Virtually Driving Back in Time?

September, 2021

sinkneh eshetu

In May 2021 I Joined the Astrobus Ethiopia, on a driving trip across different regions in the country, on a project aiming to empower and connect young learners with science, art, and technology. This marked the third trip for Astrobus Ethiopia, and we journeyed to my home town – giving me the opportunity to rediscover cultural landscapes and reconnect to my fond childhood memories. All the three places targeted were special to me: Konso is my birthplace, Jinka is where my early childhood memories were moulded, and Arbaminch is a place I spent my junior and high school times.

screenshot, May 14 2021

This is southern Ethiopia. This is a place of natural and cultural diversity. It is called by some a mosaic of culture for housing about 25 of the 81 ethnic groups in Ethiopia. That implies so much diversity in the ways of exploring and knowing, perceiving and expressing, valuing and living our shared reality. Here, one feels, time is not flat but as ragged as its landscapes. Some live on the hilltops, others at the hill bottom, still others in the valleys, the forests, the prairies, or deserts of the landscape of time, where times past, present, and future are superimposed. See there? An earth-bound-looking bushman, apparently alien to the whims and fancies of modernity, is talking to someone with a mobile phone. Did this mobile influence the way he sees the world? Does he know how his voice travels in space and time to link him with his distant friend? Very unlikely. I read somewhere what an anthropologist did a few years back at this very place. He showed the community a picture of their late relative. Everyone was excited to find a ‘proof’ that their late father or friend is invisible but still in existence. ‘This is his shadow;’ they reasoned. ‘If the shadow exists, the person responsible for the appearance of the shadow must also exist.’ The technology only served to reinforce their traditional belief in the existence of the soul after death. With the mobile, they might have found a proof for the way a human spirit transcends space-time boundaries, who knows.  

Among the central objectives of Astrobus are fostering critical thinking and exchange of worldviews. What does that mean? I was wondering how each member of the Astrobus team might be seeing these people and places. These are favourite destinations of cultural tourists and anthropologists. That makes you wonder why tourists, most of whom are from technologically advanced societies, are attracted to these communities. Could it be that they consider their coming here as going back in time to their origins as homo sapiens? Probably they have read the works of the historian Yuval Harari and believe in his theories: Homo Sapiens, originating in this part of the world, succeeded in conquering and ruling the globe with the strength of their stories. They may then assume that these people of the so called the Land of Origins loved the stories that showed their compatriots of 70 000 years past conquering the giants of Eurasia, the Neanderthals.   So, they did not see the point in changing that story, hence their archaic-looking way of life. They may also predict, taking for granted that the coming of Harari’s Homo Deus is going to be a global phenomenon, these people may then be riding straight from the Era of crop or animal husbandry to the Era of Cyborgs, without having to traverse, like them, the twisted and tangled paths of feudalism, capitalism, socialism or a cocktail of these isms.

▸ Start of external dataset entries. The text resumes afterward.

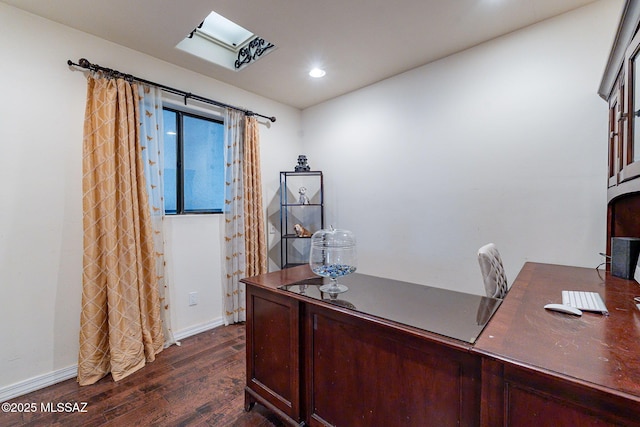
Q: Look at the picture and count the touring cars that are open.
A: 0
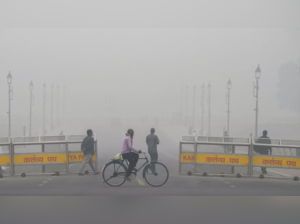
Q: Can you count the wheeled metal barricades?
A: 6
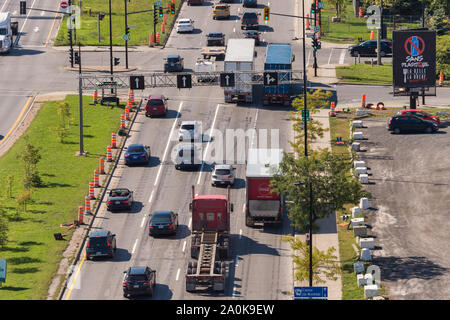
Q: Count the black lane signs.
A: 4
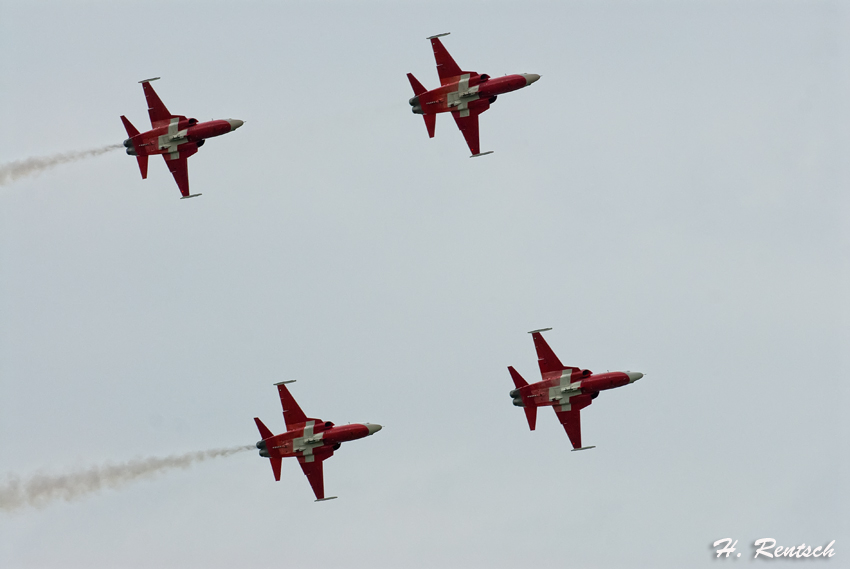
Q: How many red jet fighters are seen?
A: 4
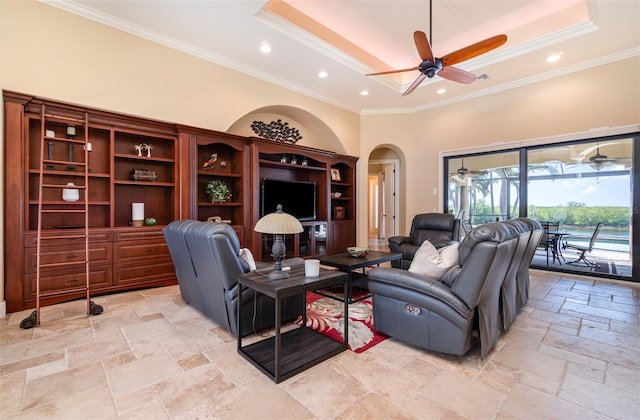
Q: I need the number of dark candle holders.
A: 3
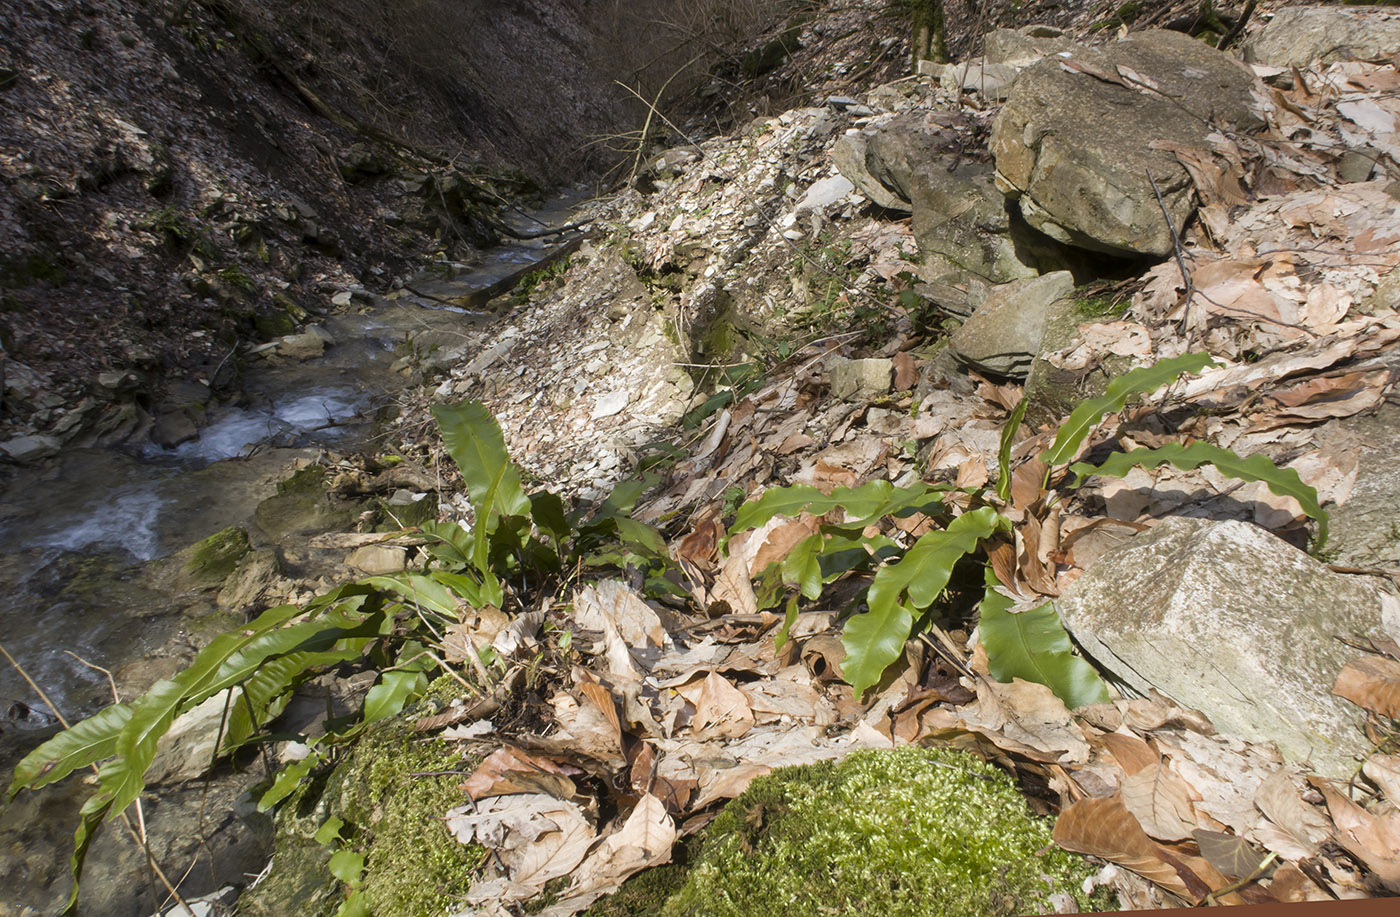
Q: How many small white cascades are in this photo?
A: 2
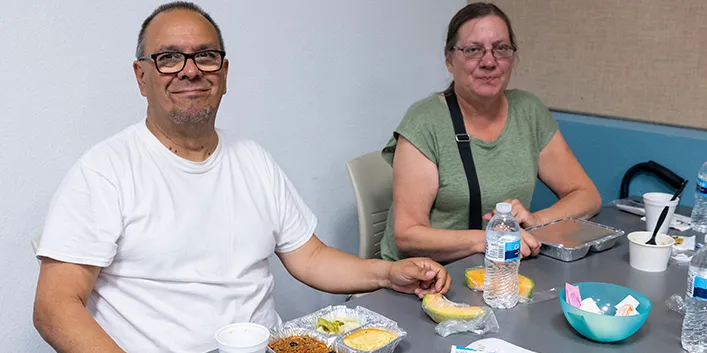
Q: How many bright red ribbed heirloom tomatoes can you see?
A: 0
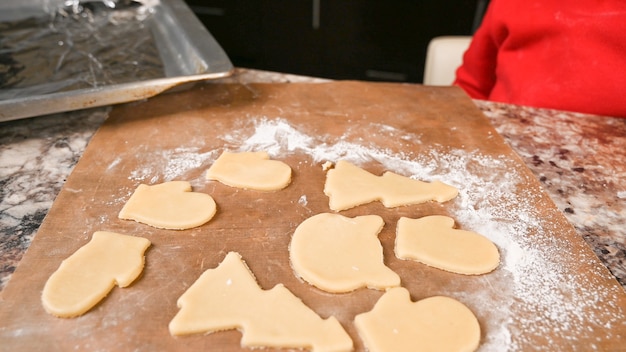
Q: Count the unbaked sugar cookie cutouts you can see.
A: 8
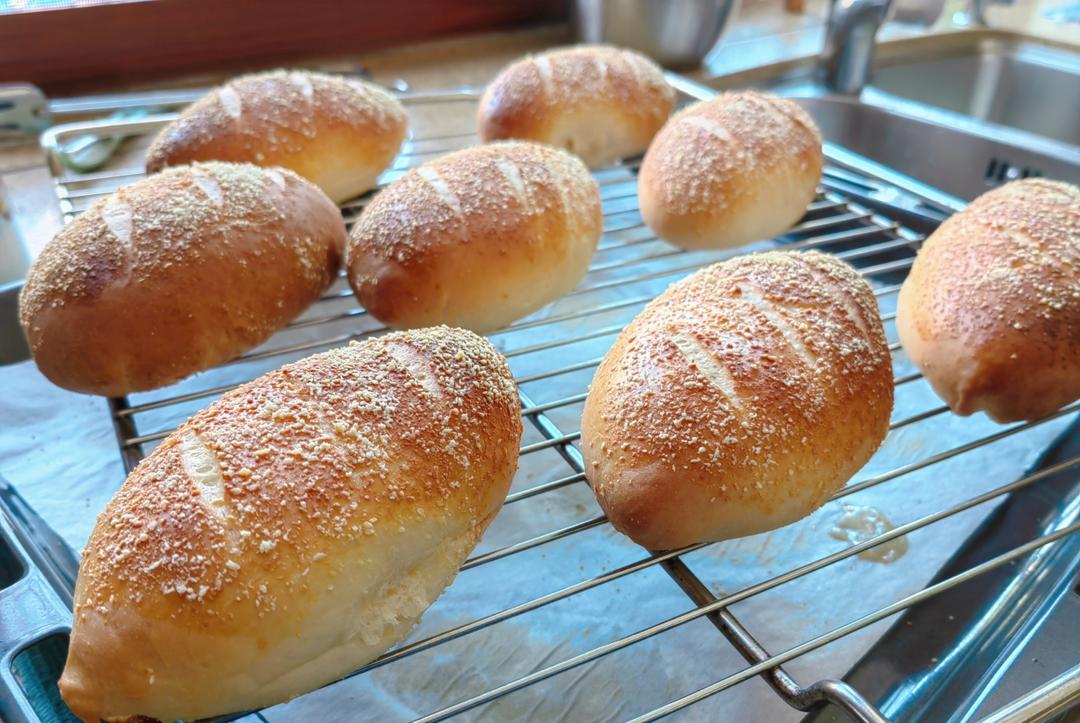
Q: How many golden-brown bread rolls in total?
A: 8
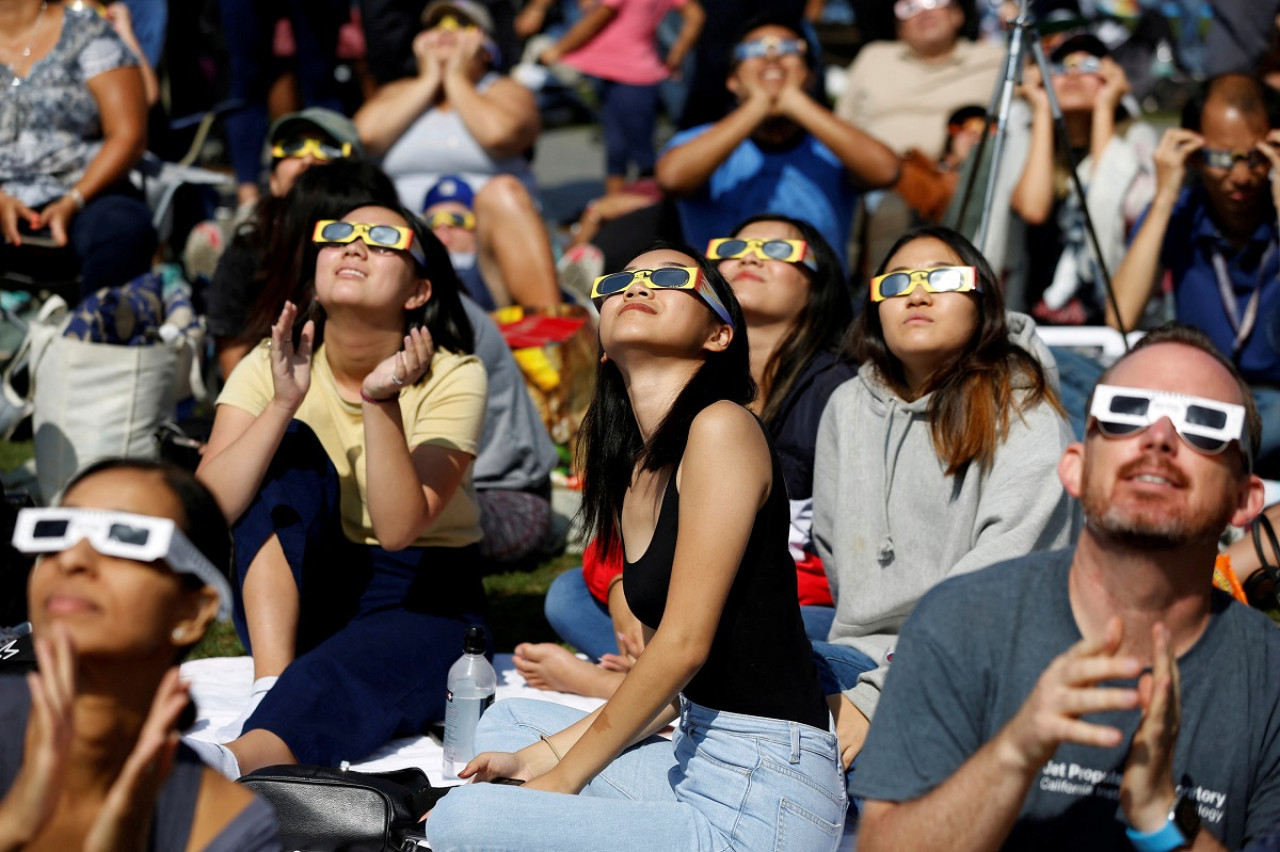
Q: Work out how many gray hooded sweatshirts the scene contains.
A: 1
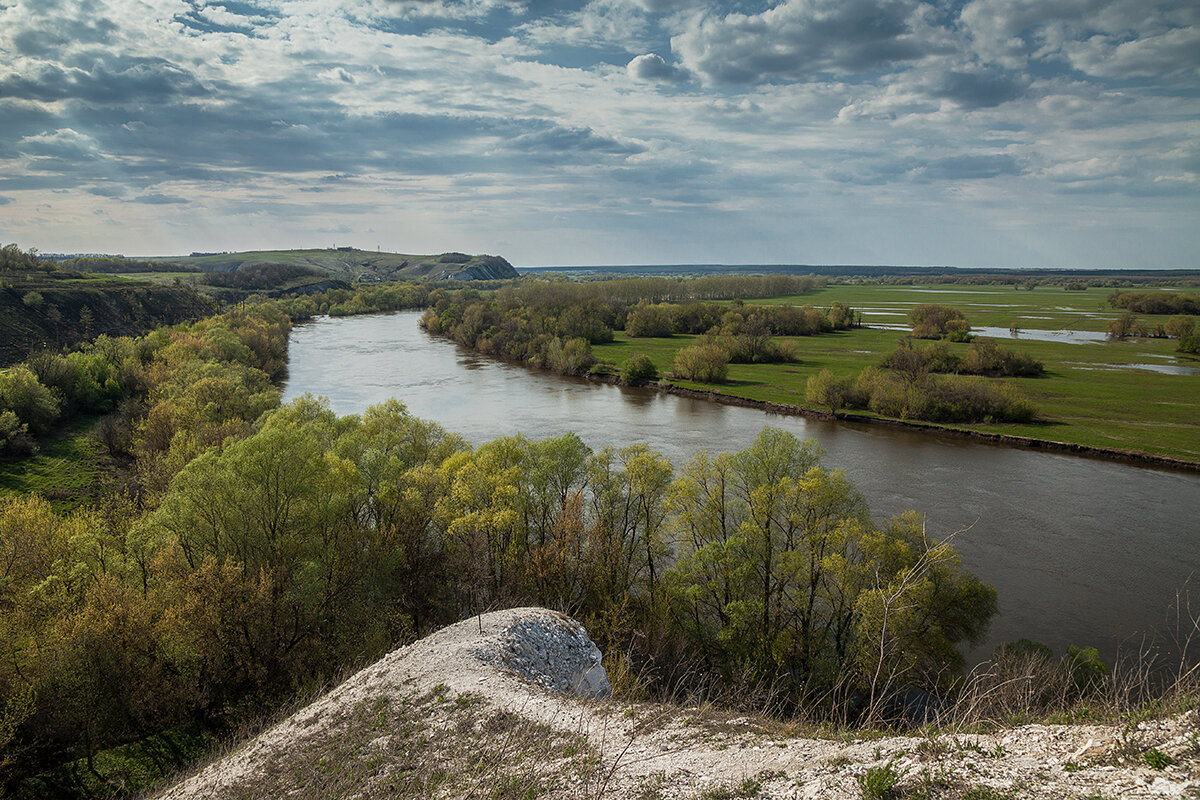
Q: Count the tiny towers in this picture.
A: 2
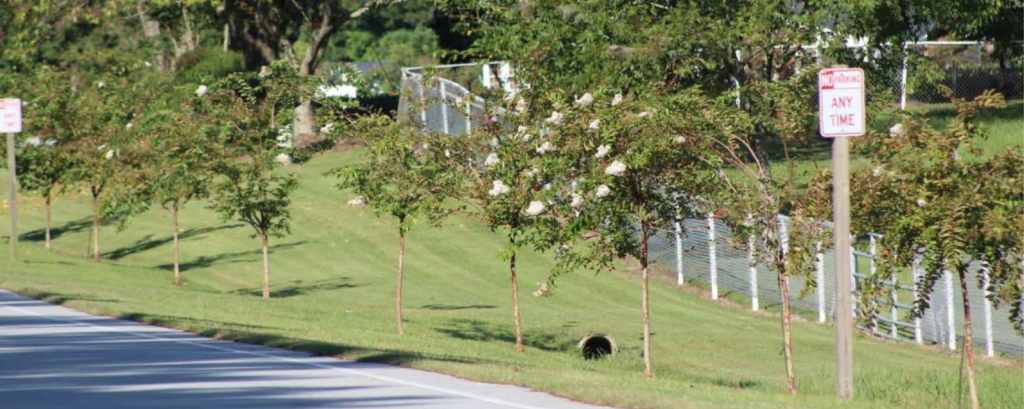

I would not be surprised if they think so. For here, it is easy to assume that these traditions, having come thus far apparently resisting change, may continue to do so for years to come only to eventually submit to the irresistible global force. What would become of their stories and their worldviews then?

Astrobus has made it clear that it is here to foster exchange of worldviews and not to change any. Still, each member of the travelling team might have his or her own view of these target communities and the aspired exchange. I did not ask, but it would be interesting if anyone of them might be thinking this trip as a virtual journey to our collective past.

Our first stop was Arbaminch, a place noted for its landscape beauty, traditional weaving and music. Though things seemed to be disorganized at first, because the local volunteers who promised to help us organize were busy mobilizing people for the 6thnational election, we eventually managed to reach three schools in a day. That was a very empowering first experience for the travelling team.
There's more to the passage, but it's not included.